3. The method for calculating and evaluating experimental results based on virtual-real data fusion according to claim 1, characterized in that, The similarity analysis includes calculating the similarity value between any two data points and comparing the similarity value with a preset threshold to determine the correlation category.
4. The method for calculating and evaluating experimental results based on virtual-real data fusion according to claim 1, characterized in that, The strongly correlated data are data pairs with a similarity value greater than or equal to a preset threshold, and the weakly correlated data are data pairs with a similarity value less than a preset threshold.
5. The method for calculating and evaluating experimental results based on virtual-real data fusion according to claim 1, characterized in that, The similarity association fusion includes aggregating strongly correlated data to generate fused data that retains high consistency features.
6. The method for calculating and evaluating experimental results based on virtual-real data fusion according to claim 1, characterized in that, The complementary correlation fusion involves retaining the distinct features of weakly correlated data while extracting common information to generate fused data.

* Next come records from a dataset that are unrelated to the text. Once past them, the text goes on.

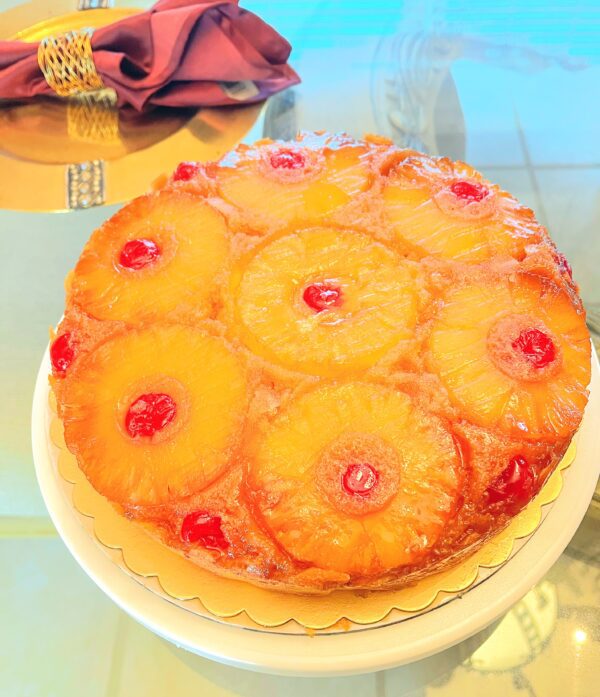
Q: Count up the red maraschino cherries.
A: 12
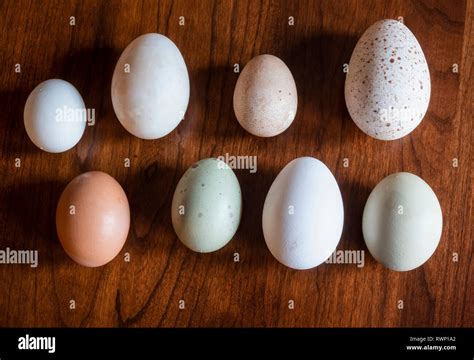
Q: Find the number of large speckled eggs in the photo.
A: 1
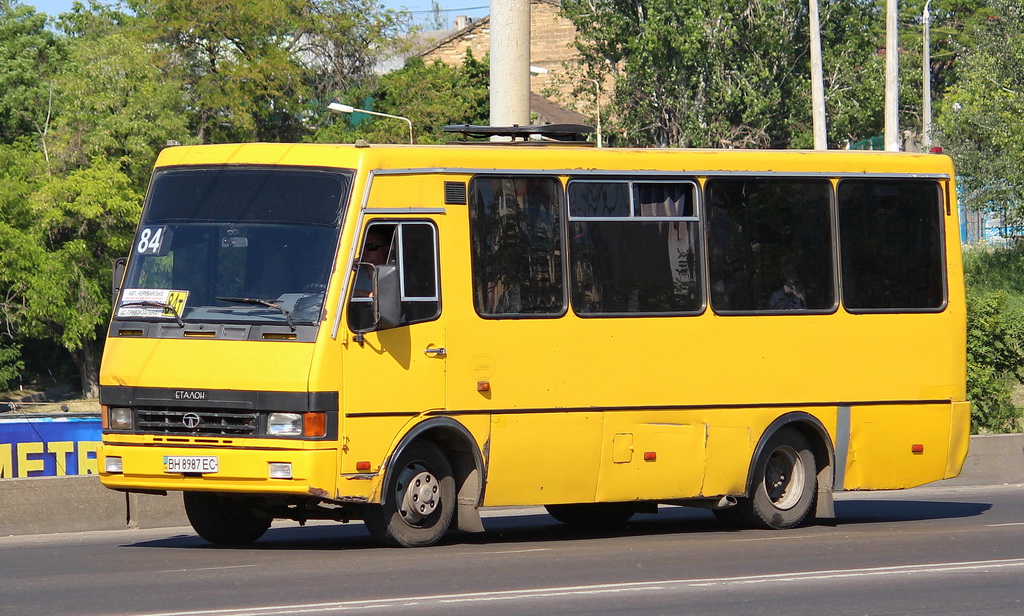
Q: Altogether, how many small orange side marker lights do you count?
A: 4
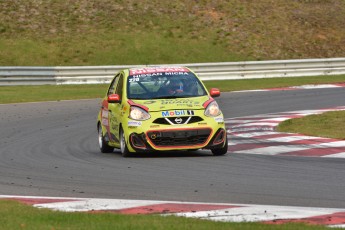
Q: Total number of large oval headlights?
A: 2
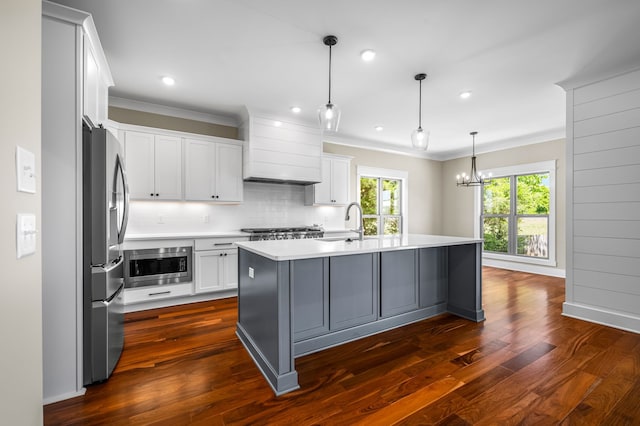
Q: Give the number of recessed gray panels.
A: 4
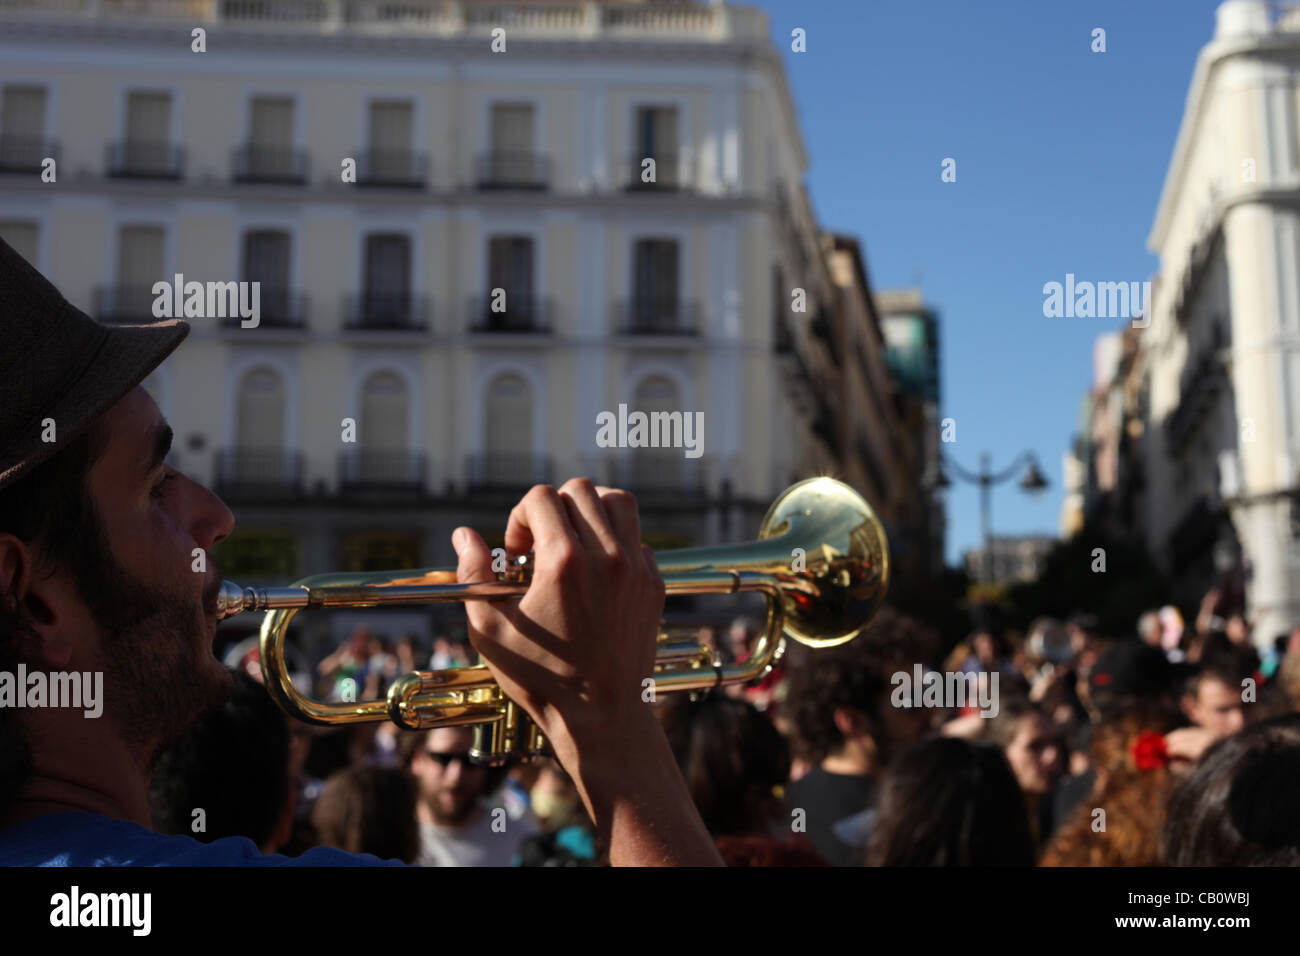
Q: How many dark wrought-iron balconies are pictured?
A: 15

7. The method for calculating and evaluating experimental results based on virtual-real data fusion according to claim 1, characterized in that, The fused data set is composed of strongly correlated fused data obtained through similarity association fusion and weakly correlated fused data obtained through complementary association fusion.
8. The method for calculating and evaluating experimental results based on virtual-real data fusion according to claim 1, characterized in that, The results of the pure physical experiments are obtained by processing the physical experimental data according to the same evaluation parameters and experimental result calculation methods as the data-real fusion experiments.
9. The method for calculating and evaluating experimental results based on virtual-real data fusion according to claim 1, characterized in that, The consistency comparison includes determining whether the results of the data-real fusion test and the results of the pure physical test are consistent within the allowable error range.
10. The method for calculating and evaluating experimental results based on virtual-real data fusion according to claim 1, characterized in that, When the consistency comparison result meets the consistency judgment condition, the data-real fusion test result is confirmed to be valid.